Improve crossover dual simplex by rg20 · Pull Request #948 · NVIDIA/cuopt

rg20 · 2026-03-10T18:47:09Z

Description

This PR includes two performance improvements.

Take advantage of hyper sparsity while computing reduced costs in dual pushes in crossover code
Optimize right looking lu by replacing the linear degree bucket search with O(1) search

Issue

Checklist

I am familiar with the Contributing Guidelines.
Testing
- New or existing tests cover these changes
- Added tests
- Created an issue to follow-up
- NA
Documentation
- The documentation is up to date with these changes
- Added new documentation
- NA

…Replace linear degree-bucket search with O(1) swap-with-last removal using col_pos/row_pos position arrays, and eliminate O(row_degree) pre-traversal in schur_complement via a persistent last_in_row[] array

copy-pr-bot · 2026-03-10T18:47:13Z

This pull request requires additional validation before any workflows can run on NVIDIA's runners.

Pull request vetters can view their responsibilities here.

Contributors can view more details about this message here.

rg20 · 2026-03-10T18:49:25Z

/ok to test 5f377a2

coderabbitai · 2026-03-10T18:56:10Z

📝 Walkthrough

Walkthrough

Introduced a sparse row representation (Arow) and sparse delta_y handling in the dual-simplex crossover; added per-bucket position-tracking state (col_pos, row_pos, last_in_row) and propagated signature changes through right-looking LU factorization routines.

Changes

Cohort / File(s)	Summary
Sparse Dual Computation `cpp/src/dual_simplex/crossover.cpp`	Added `Arow` (CSR) parameter to `dual_push` and call sites; constructed `Arow` via `lp.A.to_compressed_row(Arow)` in `crossover`. Implemented sparse vs dense delta_y strategy, introduced `delta_zN`, `delta_expanded`, and `delta_y_dense` work buffers, sparse expansion using `Arow`, and updated y/delta_zN updates to apply only nonzero sparse contributions. Minor control-flow/formatting adjustments around the new paths.
LU Factorization Position Tracking `cpp/src/dual_simplex/right_looking_lu.cpp`	Added `initialize_bucket_positions` and per-bucket position arrays `col_pos`, `row_pos`; extended `load_elements` to accept `last_in_row`. Threaded `col_pos`, `row_pos`, and `last_in_row` through `update_Cdegree_and_col_count`, `update_Rdegree_and_row_count`, `schur_complement`, `remove_pivot_col`, and top-level LU routines (`right_looking_lu`, `right_looking_lu_row_permutation_only`) with signature updates and state maintenance for O(1) bucket removals.

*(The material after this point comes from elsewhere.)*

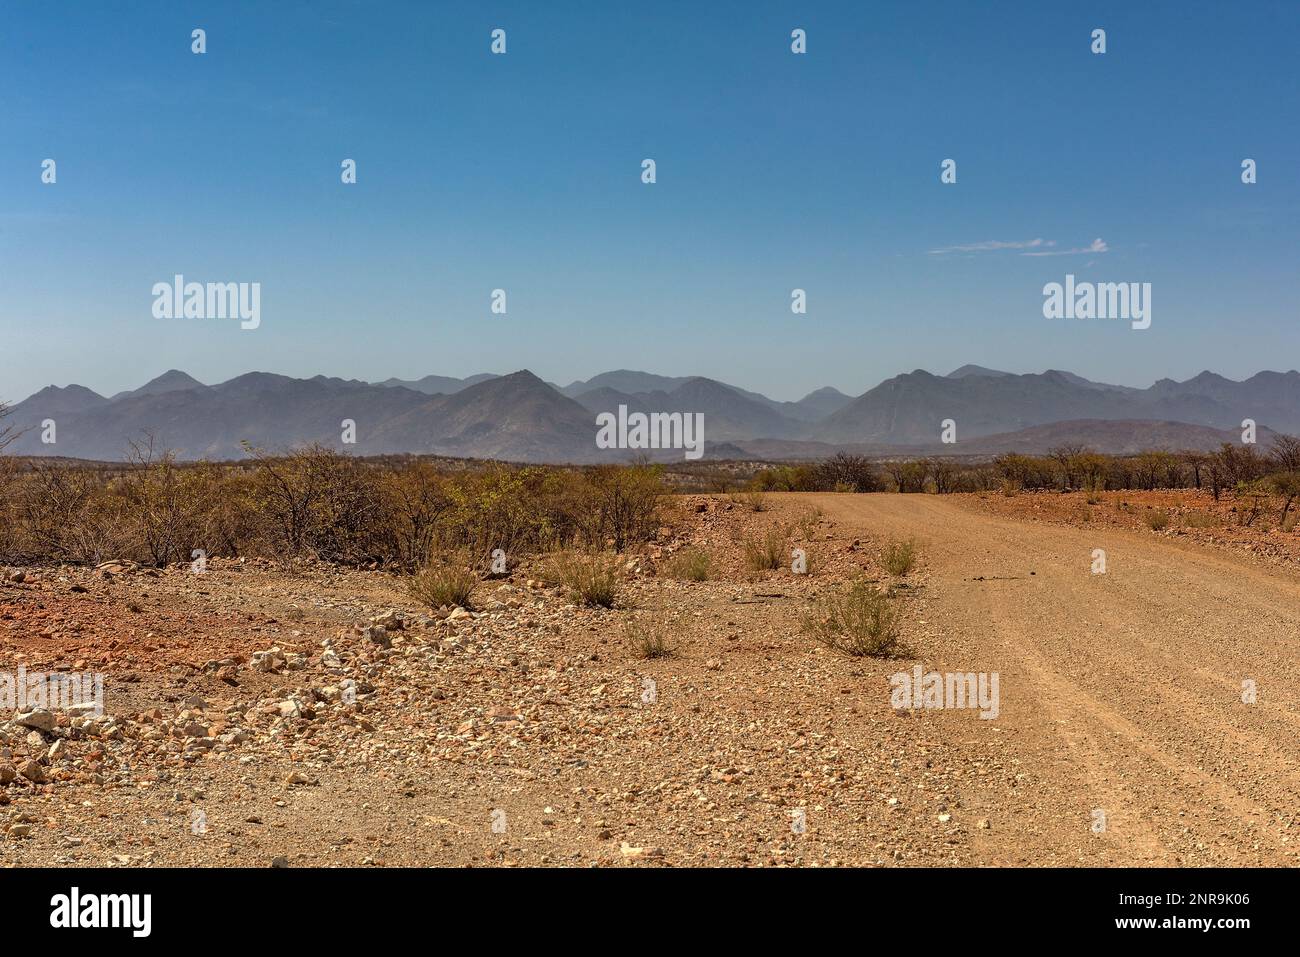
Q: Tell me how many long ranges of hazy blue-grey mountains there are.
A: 1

Estimated code review effort

🎯 4 (Complex) | ⏱️ ~45 minutes

🚥 Pre-merge checks | ✅ 2 | ❌ 1

❌ Failed checks (1 warning)

Check name	Status	Explanation	Resolution
Docstring Coverage	⚠️ Warning	Docstring coverage is 0.00% which is insufficient. The required threshold is 80.00%.	Write docstrings for the functions missing them to satisfy the coverage threshold.

✅ Passed checks (2 passed)

Check name	Status	Explanation
Title check	✅ Passed	The title "Improve crossover dual simplex" directly relates to the main changes: performance improvements in crossover/dual-simplex code including sparsity optimization and LU factorization enhancement.
Description check	✅ Passed	The description clearly outlines the two performance improvements implemented: hyper-sparsity optimization in dual pushes and O(1) degree-bucket search in right-looking LU, matching the file changes provided.

_{✏️ Tip: You can configure your own custom pre-merge checks in the settings.}

✨ Finishing Touches

🧪 Generate unit tests (beta)

Create PR with unit tests
Post copyable unit tests in a comment

📝 Coding Plan

Generate coding plan for human review comments

_{Comment @coderabbitai help to get the list of available commands and usage tips.}

coderabbitai

Actionable comments posted: 1

🧹 Nitpick comments (2)

cpp/src/dual_simplex/crossover.cpp (1)
418-436: Consider hoisting delta_expanded allocation outside the while loop.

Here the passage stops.